The Hague, 14 Rabi’ul Akhir 1436/4 February 2015 (MINA)- The UN’s highest court on Tuesday rejected rival claims of genocide by Croatia and Serbia in landmark rulings over the 1991-1995 war, as both former foes reluctantly accepted the verdict and pledged to turn the page on their bloody history.
Serbian President Tomislav Nikolic said he hoped the judgement would help the two Balkans neighbors to find “lasting peace,” while his Croatian counterpart Ivo Josipovic called on politicians to work together to build good relationships.
Sixteen years after the first case was lodged at the International Court of Justice, chief judge Peter Tomka dismissed Zagreb’s claim that Serb forces committed genocide during Croatia’s war of independence, Saudi Gazette quoted by Mi’raj Islamic News Agency (MINA) as reporting.
He made a similar ruling in a counter-claim by Belgrade over a Croatian counter-offensive that forced 200,000 Serbs to flee after the last major battle of the war.
Tomka said both sides had committed crimes during the conflict, including forcible displacement, but that neither had proved genocide, which “pre-supposes the intent to destroy a group, at least in part”.

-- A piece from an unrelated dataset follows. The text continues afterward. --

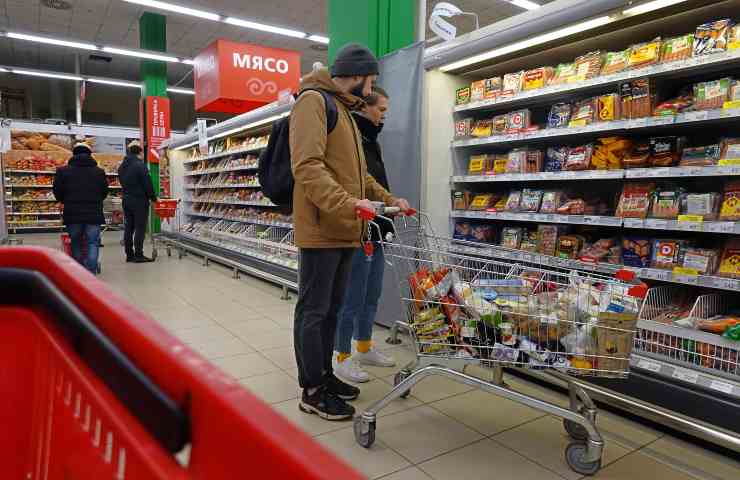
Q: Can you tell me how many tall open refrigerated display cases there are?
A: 2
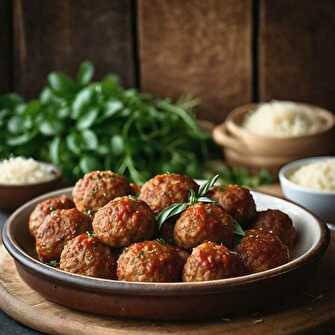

But he added: “The court encourages the parties to continue their cooperation with a view to offering appropriate reparation to the victims of such violations, thus consolidating peace and stability in the region.”
Zagreb had dragged Belgrade before the ICJ in 1999 on genocide charges linked to the war in Croatia that killed 20,000 people, one of several conflicts to erupt during the bloody breakup of the former Yugoslavia.
Serbia was accused of ethnic cleansing as a “form of genocide” in the town of Vukovar and other areas, leading to large numbers of Croats being displaced, killed or tortured and their property destroyed. Vukovar was captured after a harrowing three-month-long siege by the Yugoslav army and Serb rebels, one of the darkest chapters of the conflict.
The Hague-based Yugoslav war crimes tribunal has sentenced several Serb commanders for war crimes committed at Vukovar, including senior commander Mile Mrksic, who was jailed for 20 years on appeal for his role in the murder of more than 200 prisoners.
After Vukovar’s fall, about 22,000 non-Serbs were expelled, and about 350 people from the Vukovar region are still reported missing.
Belgrade responded with a counter-suit in 2010, saying about 200,000 ethnic Serbs were forced to flee when Croatia launched Operation Storm to retake its territory in 1995.
Following the offensive, the proportion of ethnic Serbs in Croatia shrank from 12 percent to four percent.
Belgrade was outraged in 2012 when Operation Storm’s Croatian military commander, Ante Gotovina, was acquitted on appeal before the Hague-based International Criminal Tribunal for the former Yugoslavia (ICTY).
Tomka extensively referred to rulings by ICTY, which has never indicted any suspect for genocide in Croatia, saying the tribunal’s findings were “generally consistent” with those of the ICJ.
Speaking in Belgrade, Nikolic said the ICJ verdict had not “fully responded” to Serbia’s expectations, but did establish that “Croatian forces had committed mass crimes against the Serb population in Croatia”.
“I hope that in the future, Serbia and Croatia will have the common strength to deal with all that hinders the possibility of establishing a period of lasting peace and prosperity in our region,” he said. Zagreb reacted with dismay.
“We are not satisfied with the court’s ruling, but we accept it in a civilized manner,” Prime Minister Zoran Milanovic told reporters. But Josipovic said: “It is up to politicians to build good relations between states.”
Ties between the two improved slowly after the war but turned frosty in 2012 after inflammatory comments by both sides.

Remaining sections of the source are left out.